| TASK DIRECTIONS |
Extract, word for word, each line from the line holding "Q: Looking at" through the end of the records. Omit every picture.

| Extracted records |
----------------

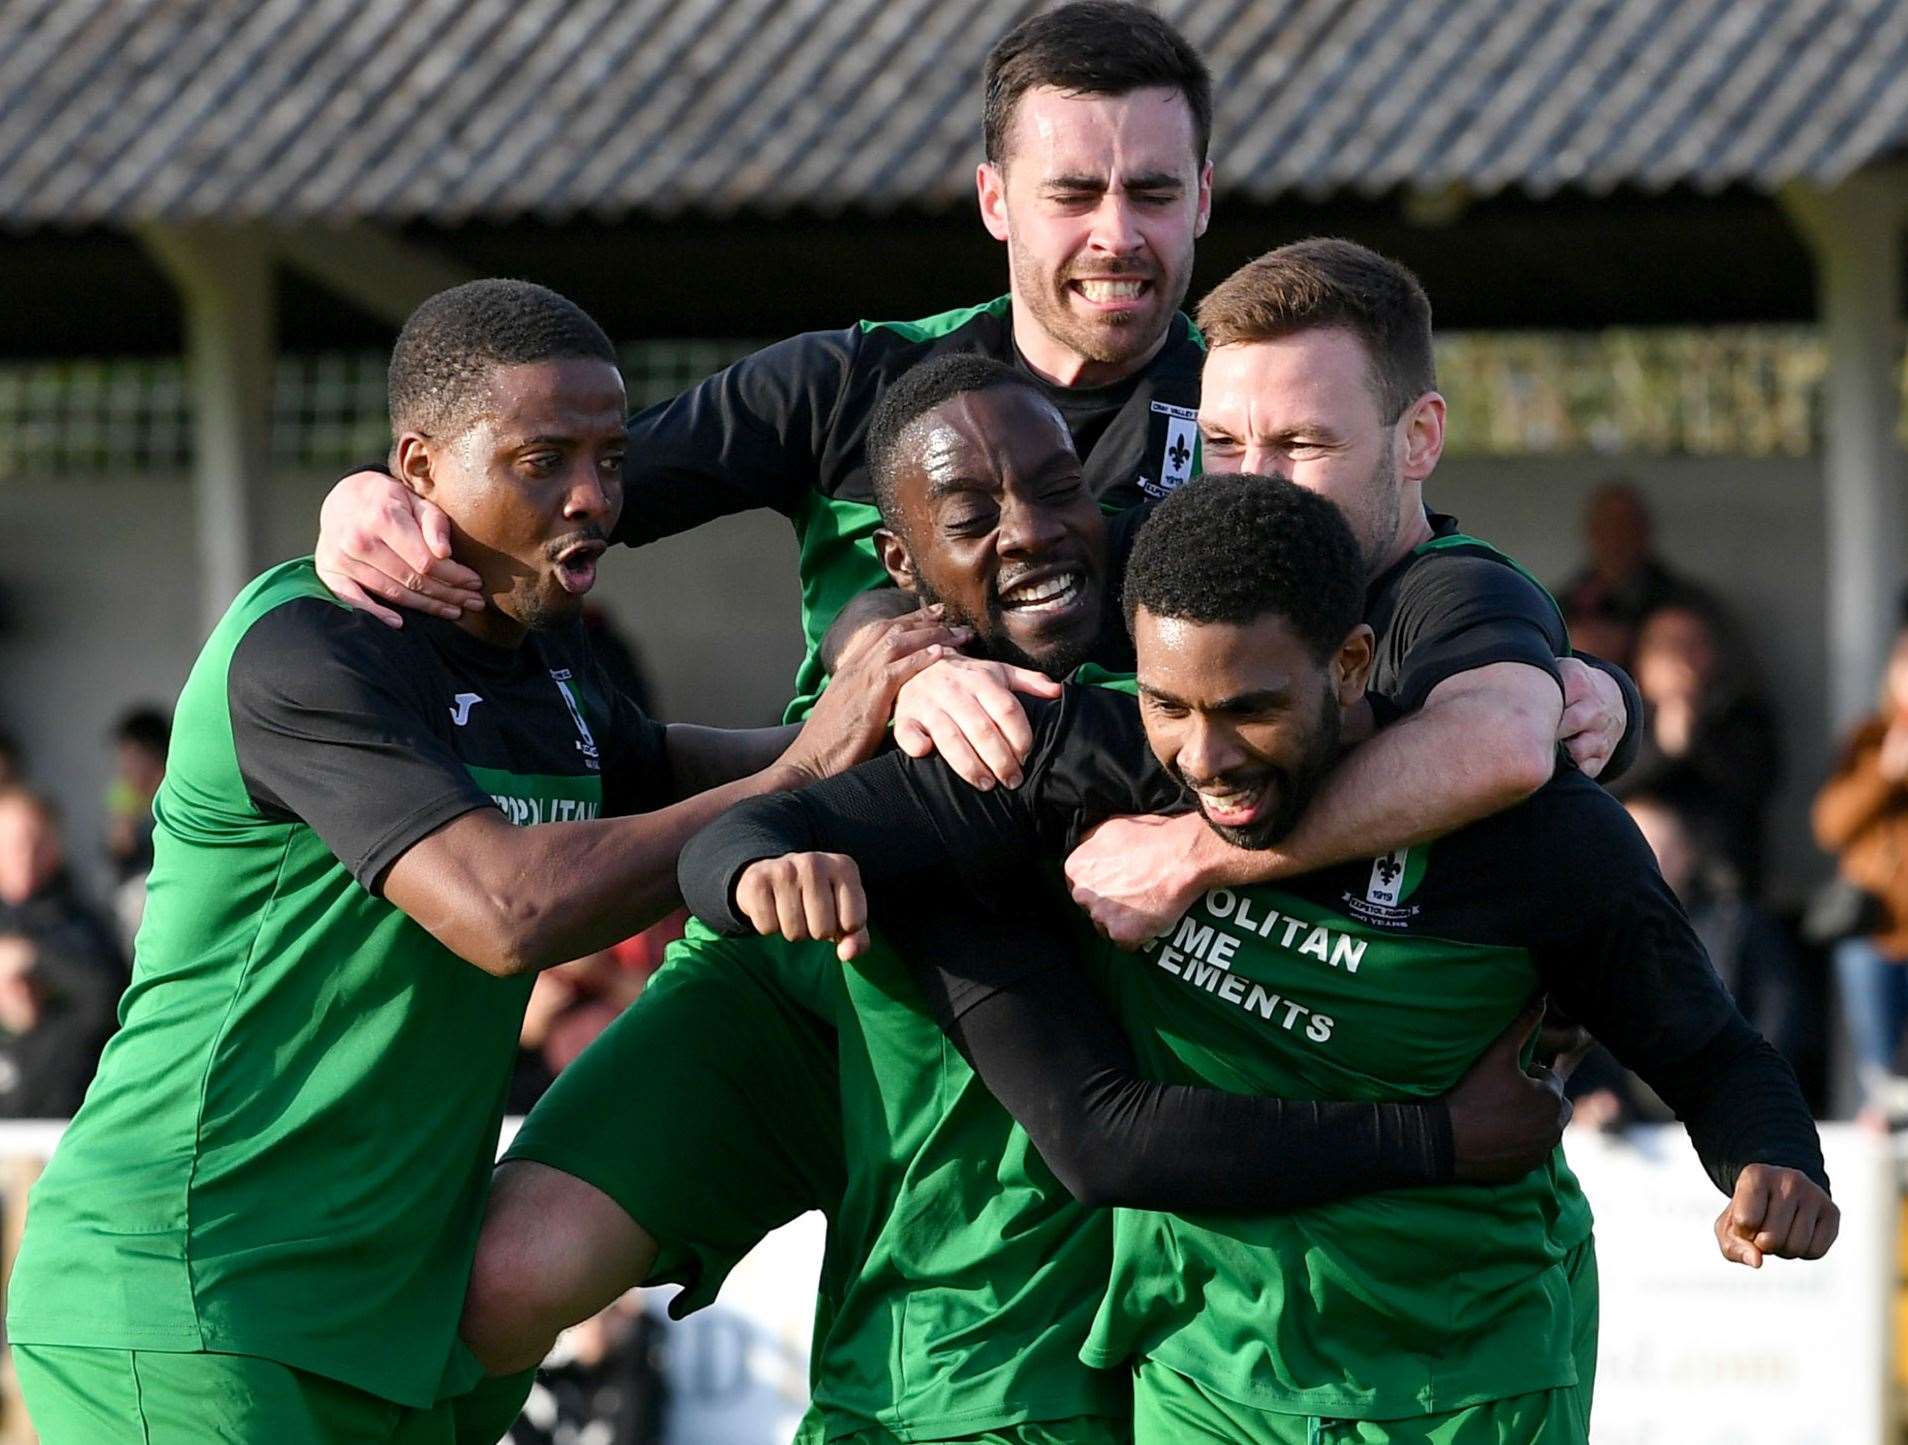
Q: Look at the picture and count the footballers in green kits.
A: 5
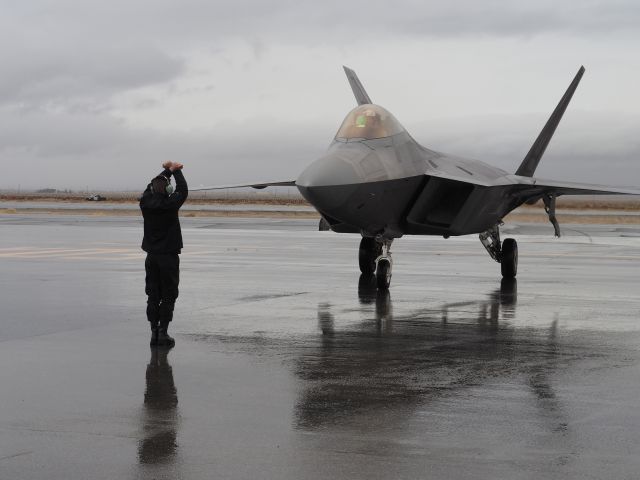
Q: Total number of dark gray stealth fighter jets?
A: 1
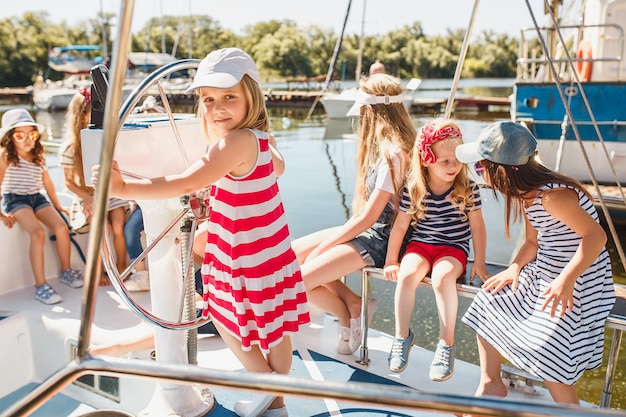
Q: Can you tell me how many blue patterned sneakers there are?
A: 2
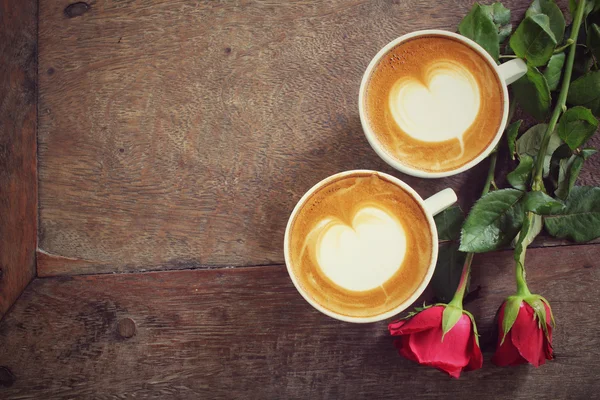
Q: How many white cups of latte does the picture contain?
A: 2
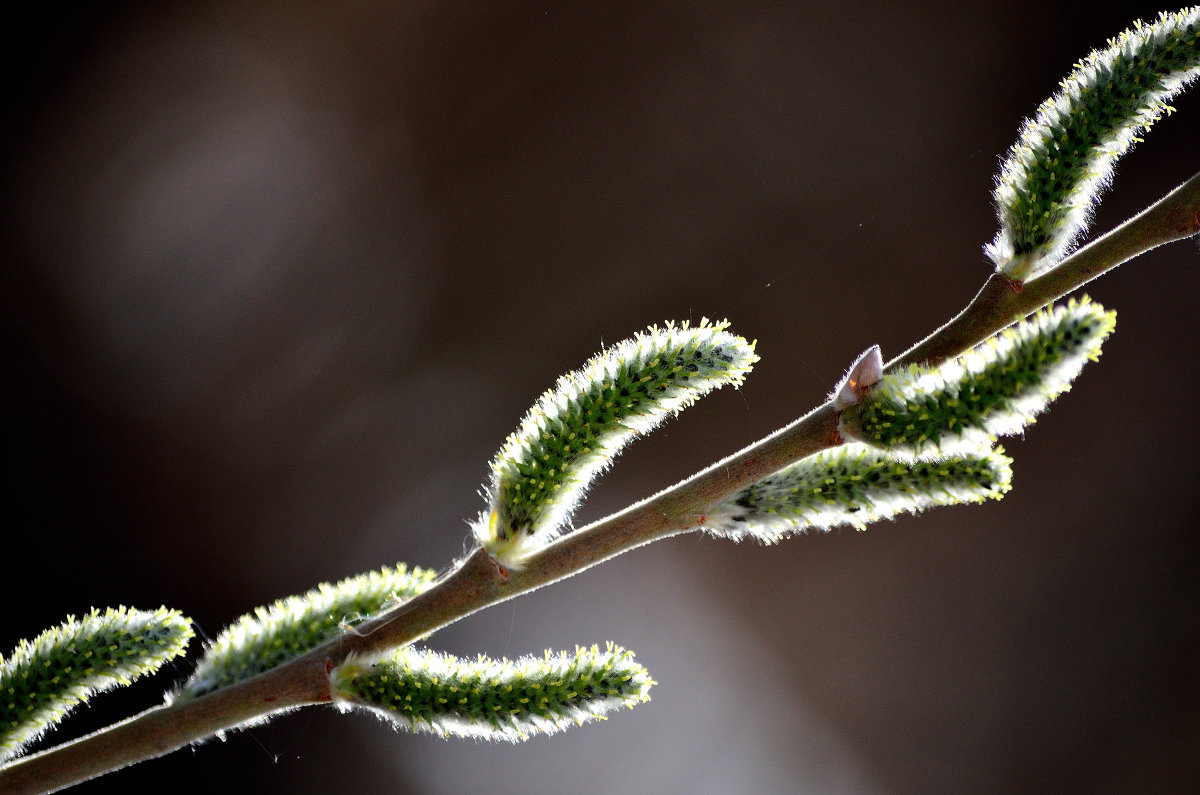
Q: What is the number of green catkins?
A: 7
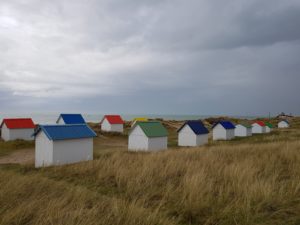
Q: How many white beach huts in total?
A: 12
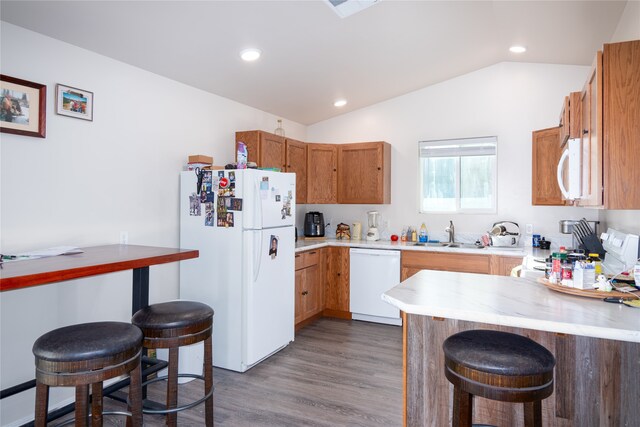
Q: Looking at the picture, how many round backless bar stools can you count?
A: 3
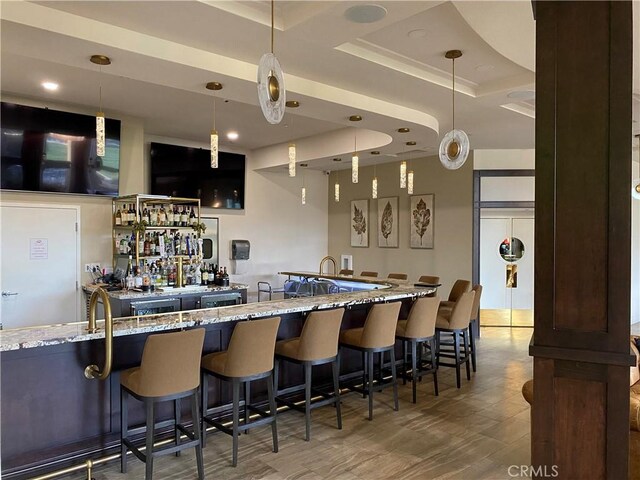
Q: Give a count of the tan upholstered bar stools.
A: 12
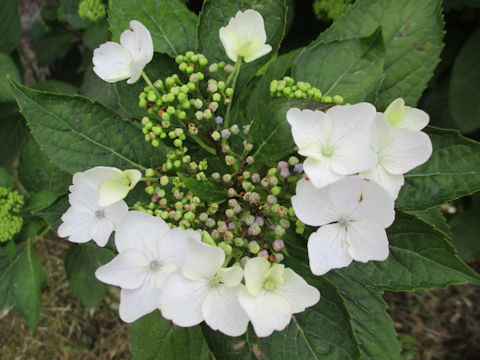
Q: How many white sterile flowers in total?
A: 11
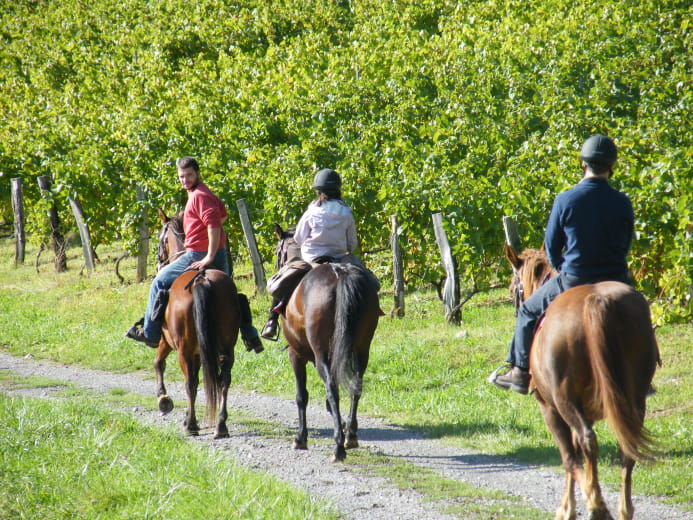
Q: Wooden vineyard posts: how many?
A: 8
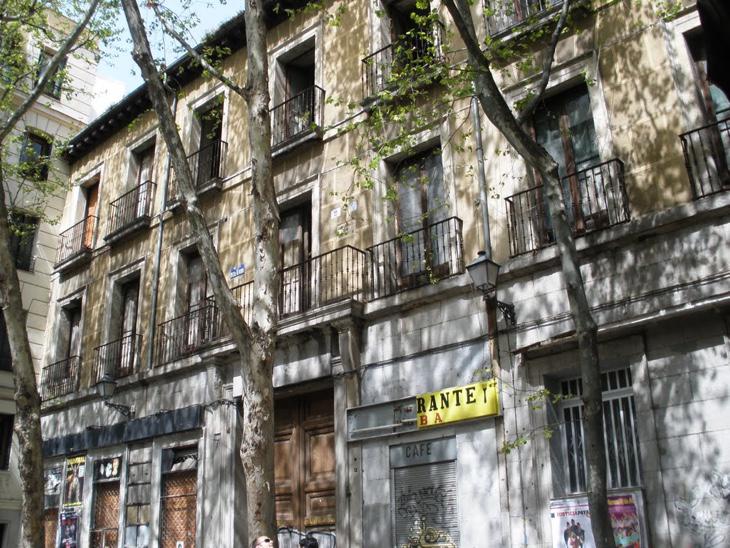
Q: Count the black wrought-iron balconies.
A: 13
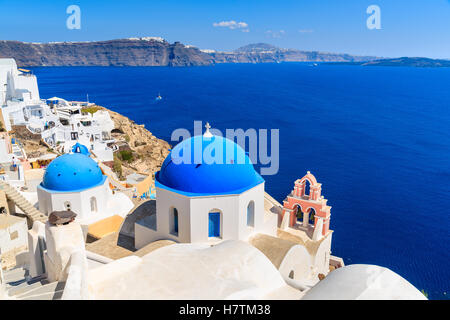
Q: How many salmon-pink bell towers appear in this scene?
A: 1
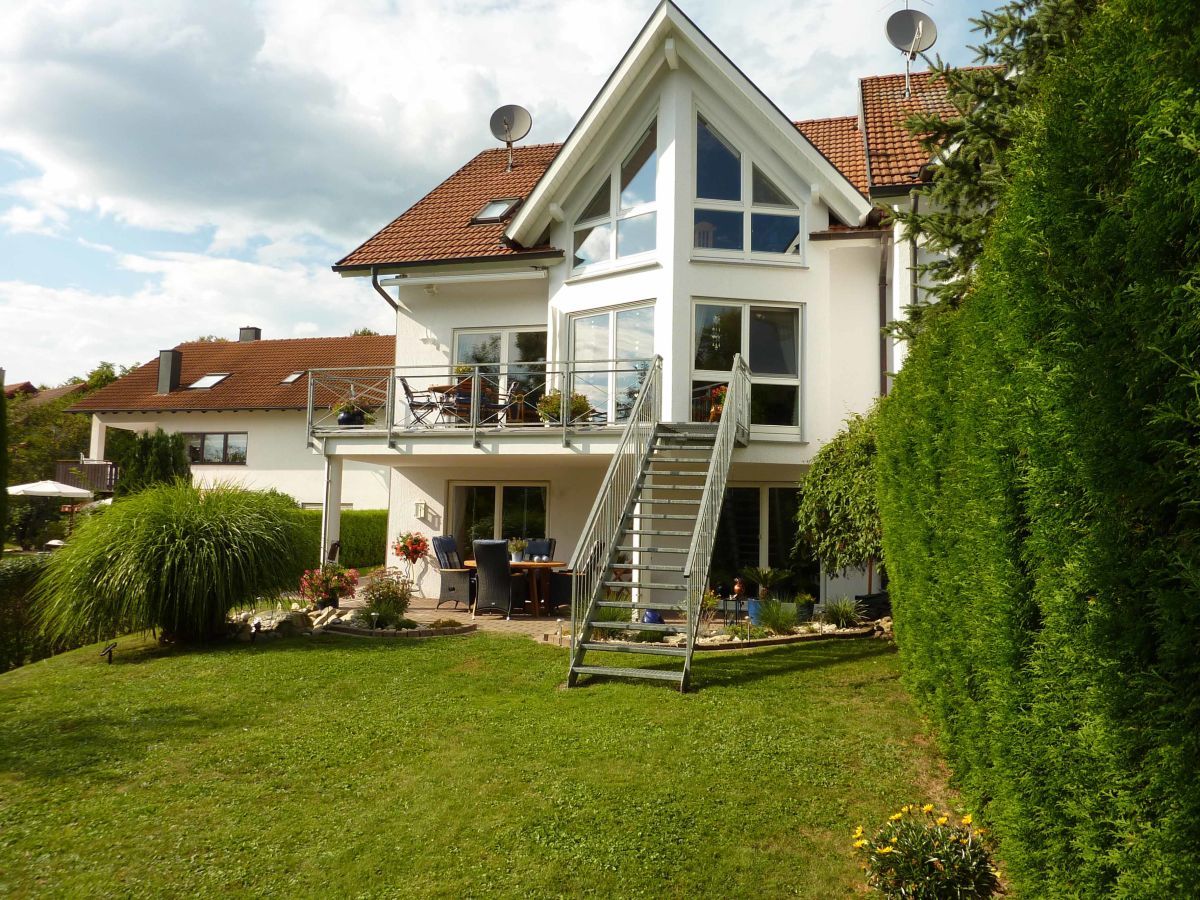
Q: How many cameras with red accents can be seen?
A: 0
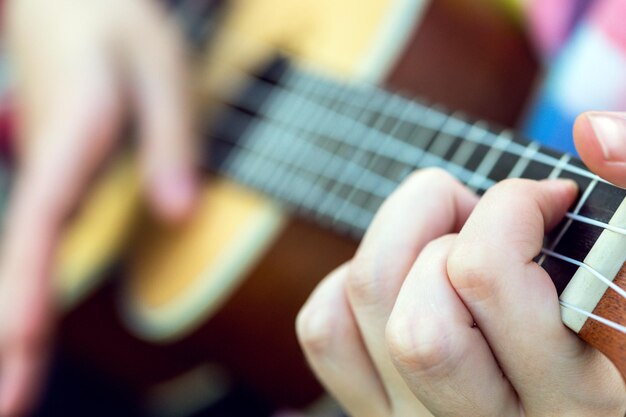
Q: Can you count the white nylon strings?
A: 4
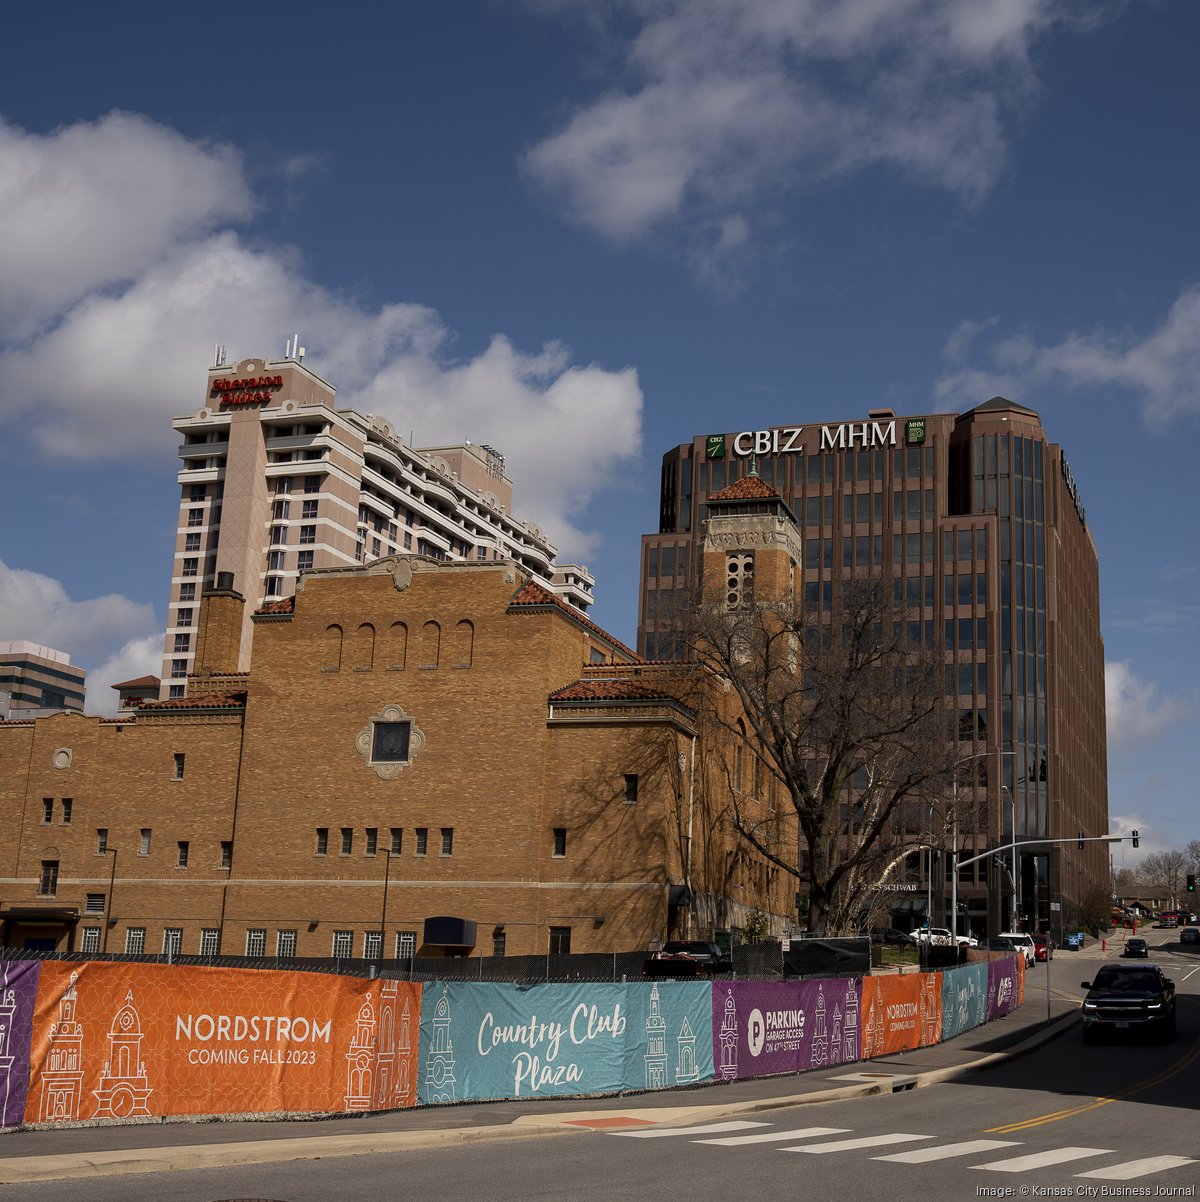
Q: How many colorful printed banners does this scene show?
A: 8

----------------

| SOLUTION |
Q: Looking at the picture, how many round backless bar stools can you count?
A: 3
Q: Give a count of the tan upholstered bar stools.
A: 12
Q: How many white sterile flowers in total?
A: 11
Q: Wooden vineyard posts: how many?
A: 8
Q: Count the black wrought-iron balconies.
A: 13
Q: How many salmon-pink bell towers appear in this scene?
A: 1
Q: How many cameras with red accents can be seen?
A: 0
Q: Can you count the white nylon strings?
A: 4
Q: How many colorful printed banners does this scene show?
A: 8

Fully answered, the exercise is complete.